**TASK MATERIAL**
------------------------------------------------------------------------

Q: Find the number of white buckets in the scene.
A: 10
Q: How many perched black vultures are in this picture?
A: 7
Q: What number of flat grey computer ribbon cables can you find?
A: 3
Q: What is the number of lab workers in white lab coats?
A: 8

------------------------------------------------------------------------

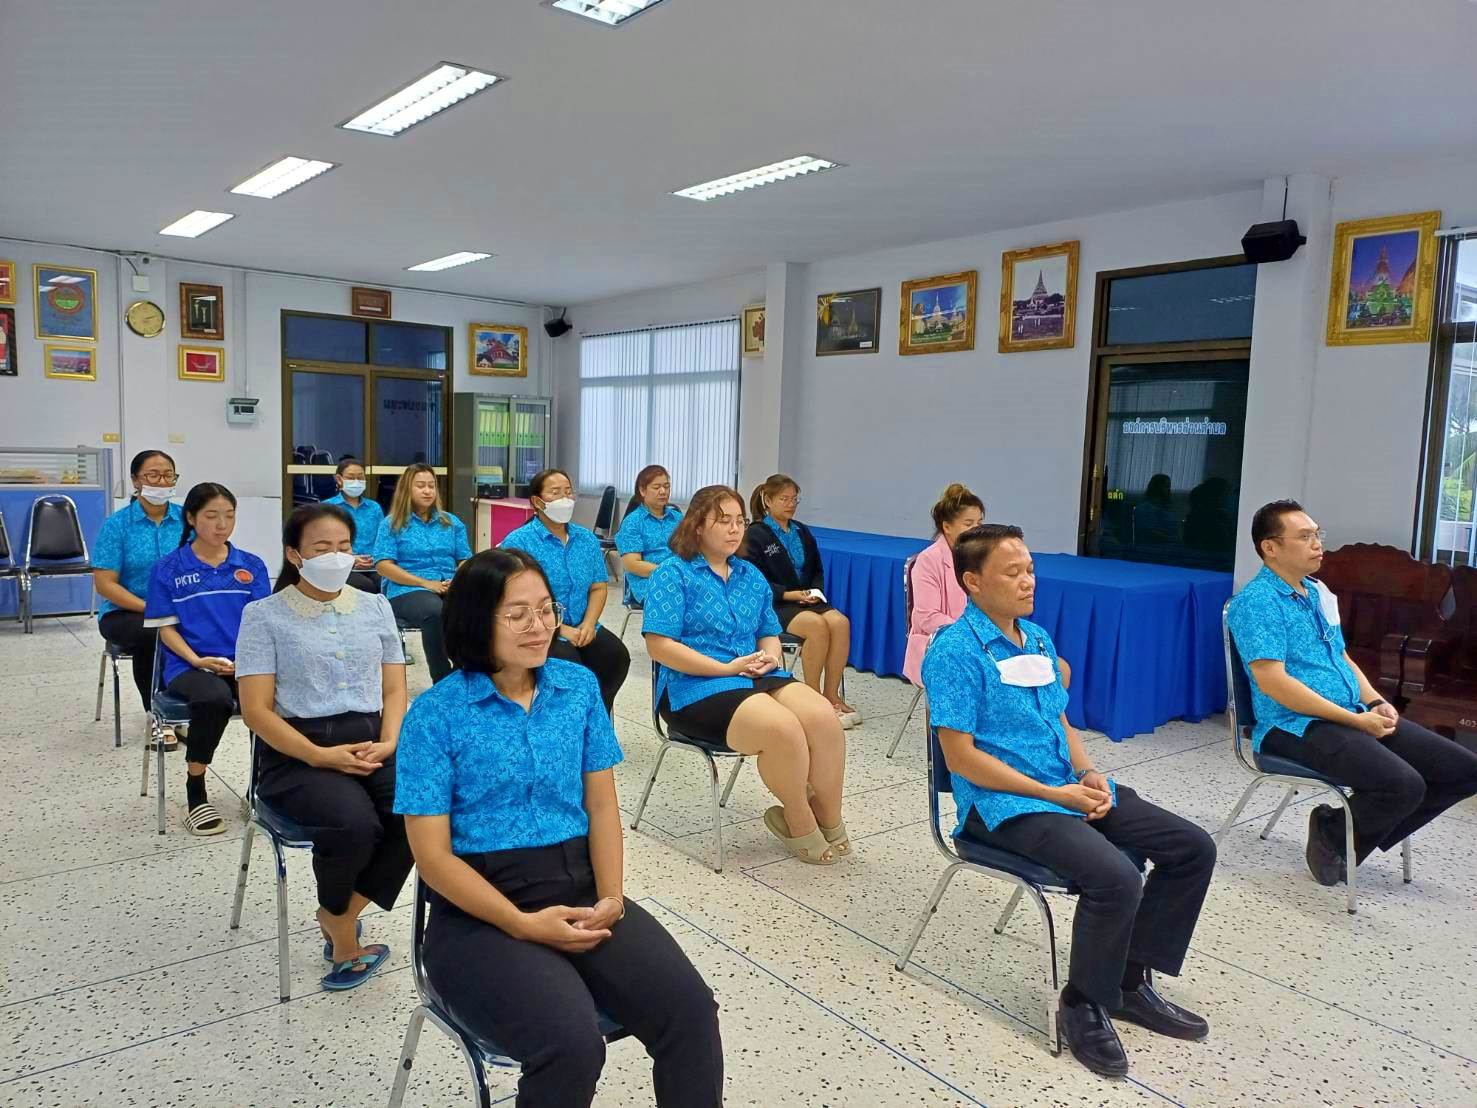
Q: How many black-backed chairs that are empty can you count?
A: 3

------------------------------------------------------------------------

**WHAT IS BEING ASKED**
Pull together all lines from the data that mention the word "black".

**ANSWER SECTION**
Q: How many perched black vultures are in this picture?
Q: How many black-backed chairs that are empty can you count?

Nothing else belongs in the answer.